Artykuły

Zakonnica z domu publicznego

SZTUKA kryminalna? Dramat psychologiczny? Dramat obyczajowy? Melodramat z morałem? Rozprawa z ślepotą sprawiedliwo­ści? Teatralna powiastka o zbrodni i winie. Wszystkim tym po trochu jest "REQUIEM DLA ZAKON­NICY" FAULKNERA w przeróbce teatralnej ALBERTA CAMUSA. Najmniej jednak nowoczesną tra­gedią zbudowaną na elementach tragedii antycznej czy szekspirow­skiej, a taką chciał w "Requiem" widzieć Camus.

Jeżeli bowiem przyłożyć kryte­ria wielkiej tragedii "Requiem" rozsypuje się, wydaje się błahe i naciągnięte. Rolę tragicznego fatum ma tu zastępować zafascyno­wanie złem czy też psychiczne a raczej psychopatologiczne skłon­ności bohaterki. Temple Drake, siedemnastoletnia pensjonarka wskutek skomplikowanego zbiegu okoliczności (znanego czytelnikom "Azylu" Faulknera, której to po­wieści "Requiem" jest dalszym ciągiem) dostaje się do domu pu­blicznego - pod przemocą, ale i z cichym własnym przyzwoleniem.

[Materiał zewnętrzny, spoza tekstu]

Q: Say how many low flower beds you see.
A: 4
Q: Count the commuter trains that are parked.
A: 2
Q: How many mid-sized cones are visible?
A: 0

W tym życiu rozsmakowuje się i kiedy potem wydostanie się stąd i wyjdzie za mąż - już jako pa­ni Stevens z dwojgiem dzieci bę­dzie za nim tęskniła i zechce do niego wrócić. Zbrodnia i poświę­cenie zarazem jej dawnej towa­rzyszki z burdelu, a następnie służącej i powiernicy, Murzynki Nancy Mannigoe powstrzymuje ją od zamierzonego powrotu na daw­ną drogę. Zbrodnia ta ma mieć także charakter tragicznego wy­boru. Murzynka morduje jedno dziecko, aby uratować moralnie drugie i matkę. Ale tragiczna ko­nieczność takiego ratunku, jak i jego celowość wydają się bardzo sztuczne nie mówiąc już o ich moralnej wartości. W tę całą hi­storię wmieszany jest jeszcze Pan Bóg, który być może ma speł­niać rolę starożytnego Olimpu, oraz religia czy filozofia cierpie­nia i poświęcenia, która prosty­tutkę zrównuje z zakonnicą, co zresztą w gwarze francuskiej określa się tym samym wyrazem; ta gra słów w tytule po polsku jest nieprzetłumaczalna.

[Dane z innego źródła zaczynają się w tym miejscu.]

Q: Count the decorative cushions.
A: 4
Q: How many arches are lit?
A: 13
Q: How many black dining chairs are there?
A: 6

Wszystko to razem bardzo moc­no tkwi w życiu amerykańskim takim, jakie znamy z tzw. czar­nej literatury tego kraju. Histo­ria Tempie Drake została tu wpleciona w skomplikowany układ sytuacji, który wyłonił pro­blemy znacznie bardziej interesu­jące niż sam los zbyt uczulonej seksualnie dziewczyny. Są to spra­wy odpowiedzialności ludzkiej, które tak zawsze dręczyły Camusa, sprawy sumienia i moralnoś­ci mieszczańskiej, sprawy bezsiły sprawiedliwości obwarowanej para­grafami, przez które nie zawsze można dotrzeć do istotnych wino­wajców zbrodni, i w ogóle różne sprawy i zakamarki życia ludz­kiego. To wszystko pobudza do myślenia, nadaje sztuce wewnę­trzny, niepokojący nurt, który udziela się widzowi. "Requiem" jest - co najmniej w trzech czwartych - doskonale dramaty­cznie skonstruowana, Camus po­trafił tej zdialogizowanej powieś­ci dać nerw teatralny, sztukę ogląda się z napięciem.

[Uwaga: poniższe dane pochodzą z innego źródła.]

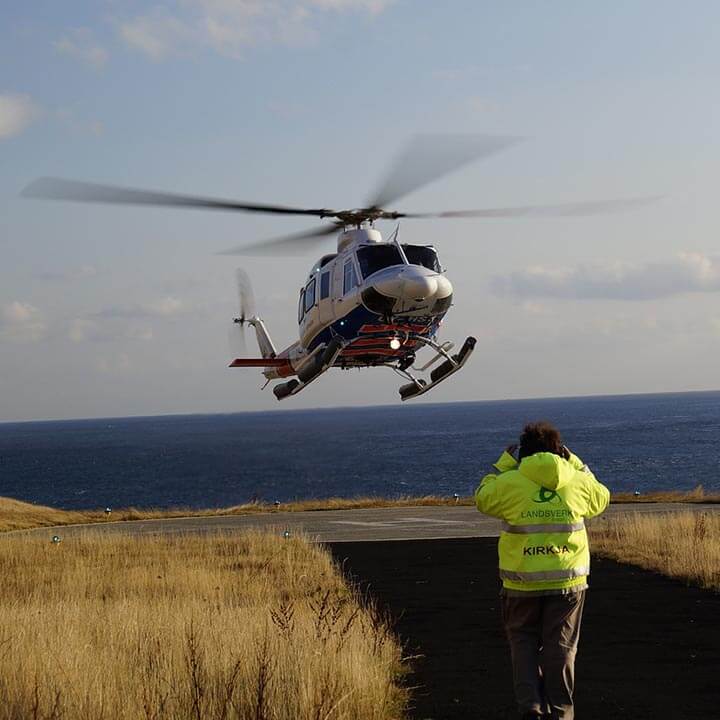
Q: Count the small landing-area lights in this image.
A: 6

Z napięciem też ogląda się grę ALESANDRY ŚLĄSKIEJ, która w roli Temple Drake dała piękny popis aktorski. Od pierwszej chwili jako wytworna dama mia­ła jakiś leciutki nieuchwytny gry­mas zmysłowy i wulgarny. Po­tem w wielkiej scenie spowiedzi pokazała ogromną skalę wyrazu. W sposób kapitalny np. przeobraziła się niepostrzeżenie, przez jeden ruch papierosem w ustach w dawną prostytutkę. Przechodziła od scen miłości do rozpaczy i klę­ski, wydobywając silne akcenty dramatyczne. Nie było w tym ża­dnej monotonii, żadnego powtórzenia, żadnego przejaskrawienia. Uderzała w tej postaci wewnętrz­na i zewnętrzna prawda. I w tym wszystkim nie zdołał Śląskiej przeszkodzić... reżyser - chociaż się starał.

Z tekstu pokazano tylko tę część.